O laudo mostra que a máscara tem mais de noventa e cinco por cento de filtração de bactérias. Contudo, ele foi feito em uma de três camadas, diferente da que foi encontrada em escolas estaduais.

Uma denúncia sobre a qualidade das máscaras chegou a ser feita na época pela deputada estadual Luciane Carminatti (PT). A legisladora apresentou representação sobre o caso ao Tribunal de Contas de Santa Catarina (TCE/SC). O caso segue em tramitação.

Laudo aponta problemas

O MPC passou a analisar o processo de compra em maio deste ano. O parecer assinado pela procuradora geral Cibelly Farias apontou irregularidades. A principal dela é em relação a qualidade das máscaras

Amostras entregues pela SED foram encaminhadas para o Instituto de Pesquisas Tecnológicas de São Paulo (IPT-SP). O pacote com 100 unidades tinha etiqueta da Arts Cor Brasil.

No laudo, ao qual o Diário Catarinense teve acesso, foram verificadas que elas não atendiam seis dos 15 itens avaliados. Entre eles, critérios como ter três camadas de proteção e a filtragem de bactérias.

Pacote com máscaras foi levada para perícia
Pacote com máscaras foi levada para perícia

(Foto: Reprodução)

O relatório concluiu que além de não cumprir as normas previstas no edital, as máscaras não atendem aos requisitos da Associação Brasileira de Normas Técnicas (ABNT) para esse tipo de produto.

A procuradora pediu a suspensão do contrato, seus pagamentos e o recolhimento das máscaras. Os itens deveriam ser substituídos “por outras de eficácia com conformidade com a norma técnica nacional”. O pedido foi encaminhado ao TCE.

TCE quer explicações da governo

O Tribunal de Contas acolheu a representação do MPC e no dia 10 de setembro o conselheiro Cesar Filomeno Fontes, relator do caso, ordenou uma série de medidas. Ele não acatou o pedido do MPC para suspensão do contrato, mas deu 60 dias para que a SED verifique a adequação das máscaras entregues pela Rama.

Caso não se confirme a qualidade, o TCE determinou que o Estado substitua os produtos e providencie a responsabilização da empresa contratada. Devem ser implementadas também medidas para evitar situações parecidas em editais futuros.

O prazo ainda não está valendo, pois o Estado só será notificado após o texto do relator passar pelo plenário do TCE. A próxima sessão acontece na segunda-feira (20). A pauta ainda não foi divulgada.

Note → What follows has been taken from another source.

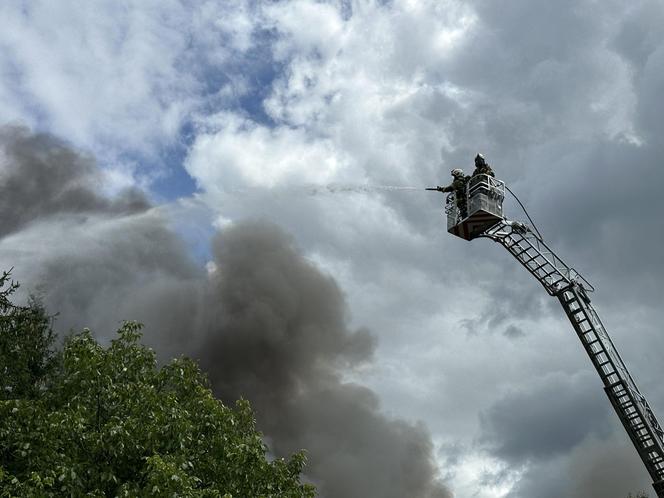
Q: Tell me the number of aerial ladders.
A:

SED diz que compra foi legal

Em nota, a SED afirmou que o processo de compra “passou por todos os procedimentos licitatórios legais para esta modalidade de aquisição”. A pasta disse ainda que o laudo técnico entregue pela empresa vencedora atestou que as máscaras atendiam às especificações exigidas.

Já em relação a qualidade das máscaras, a SED diz que segue fiscalizando por amostragem e em casos de necessidade é direito da secretaria solicitar a substituição dos equipamentos.

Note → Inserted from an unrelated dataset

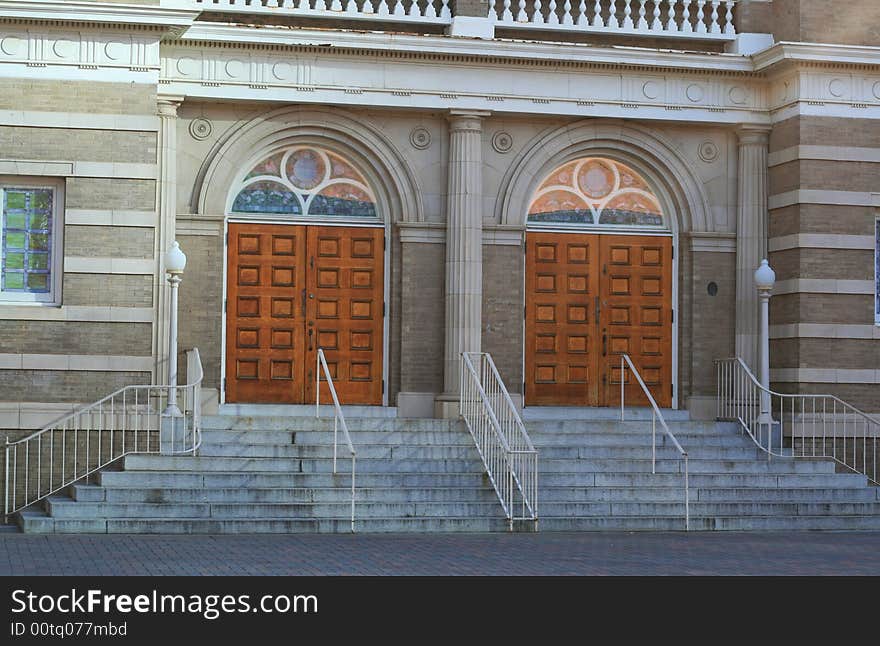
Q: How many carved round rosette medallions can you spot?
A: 4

“A SED esclarece ainda que fez e segue fazendo todas as fiscalizações dentro da sua competência e vai averiguar todas as alegações levantadas nos questionamentos feitos pelo Ministério Público de Contas. A secretaria está aberta para prestar todos os esclarecimentos sobre o assunto”.

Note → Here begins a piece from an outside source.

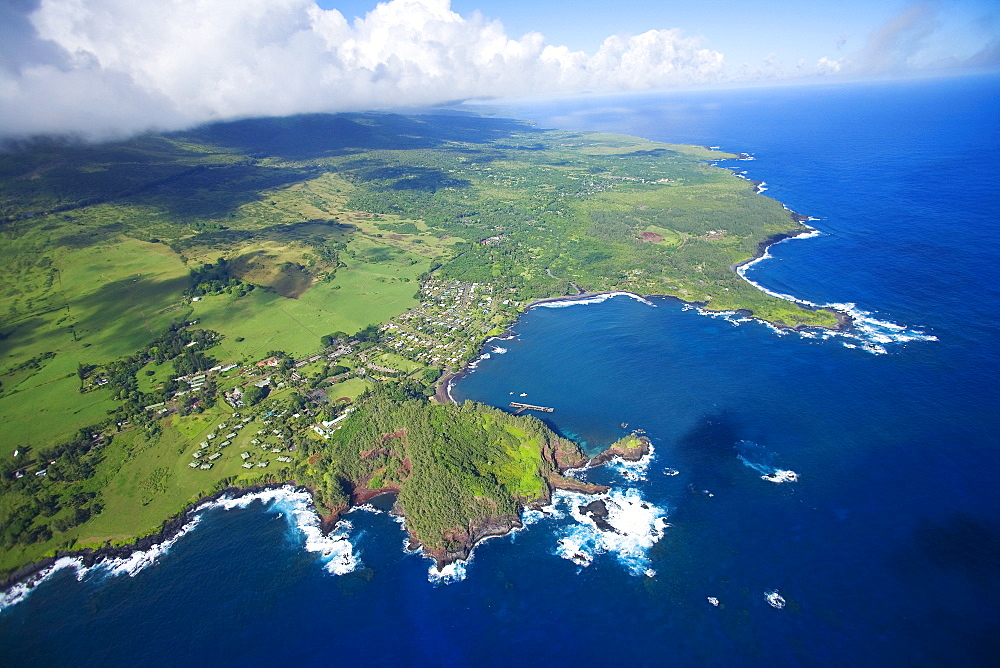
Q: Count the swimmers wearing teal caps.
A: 0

A empresa Rama também respondeu aos questionamentos da reportagem. Em nota, disse que “se coloca a inteira disposição para substituir qualquer máscara, com defeito ou que estejam em desacordo com a especificação do edital, que por acaso tenha sido entregue”.

A reportagem também procurou a Art Cor Brasil. A empresa não enviou sua resposta oficial. Por telefone, uma funcionária da área financeira disse “às vezes, correria de funcionário, acaba deixando passar uma ou outra sem qualidade”. E disse que a empresa pode trocar as máscaras que forem de modelos inferiores, desde que o cliente faça o pedido.

Nós também pedimos um posicionamento da fabricante ARS, que tem como nome comercial Art Cor Brasil. Foram enviadas fotos das máscaras encontradas. A empresa disse que não reconhecer o produto.

“Desconhecemos os produtos das fotos que nos enviou, pois não produzimos máscaras com aqueles materiais, inclusive elástico fita, pois utilizamos somente o roliço”.